Associate Director of Clinical Affairs

About The Position

Requirements

• Terminal Degree MD/DO/OD/PhD/PharmD required.
• A minimum of 4 years of pharmaceutical industry experience, preferably in Ophthalmology, in a Clinical Affairs or Clinical Operations capacity required.
• Successful record in designing and executing clinical trials required.
• Strong analytical skills, ability to interpret scientific/clinical literature.
• Proficient with MS Office applications.
• Fluency in reading, writing, understanding, and communicating in English is required.
• Must live within a 45-minute commute to a major airport.

Nice To Haves

• Ophthalmic experience preferred.
• Experience in scientific presentations and medical writing preferred.
• Experience utilizing statistical analysis software preferred.
• Broad knowledge of product development, regulatory requirements, payer landscape, and life cycle management preferred.
• Proven ability and experience to develop and foster peer-to-peer, credible relationships with Medical Experts/decision makers.

Responsibilities

• Execute Clinical Affairs strategies, including engagement with opinion leaders, principal investigators, and intracompany collaborators.
• Support Clinical Operations and Clinical Development to facilitate enrollment of company-sponsored clinical trials.
• Oversee clinical research organizations (CROs) as they engage on Harrow sponsored clinical studies from start-up through close-out.

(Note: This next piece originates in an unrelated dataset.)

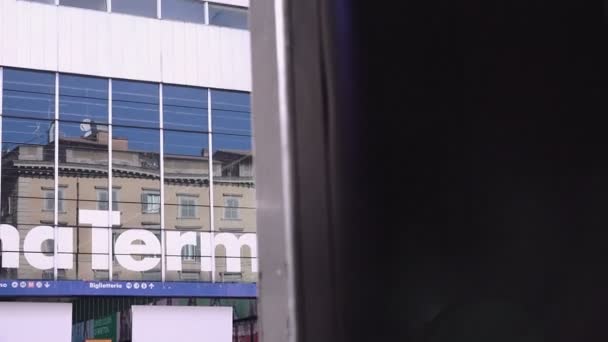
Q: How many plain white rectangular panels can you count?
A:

Provide timely responses to regulatory-oriented queries in relation to Harrow-sponsored clinical studies planned, in progress, or executed.
• Work collaboratively with cross-functional colleagues (e.g. marketing, sales, patient advocacy, medical affairs, regulatory, legal and market access) to develop and execute clinical plans.
• Foster an environment of compliance and integrity by managing and adhering to all company policies, internal SOPs, and Legal and Regulatory guidelines.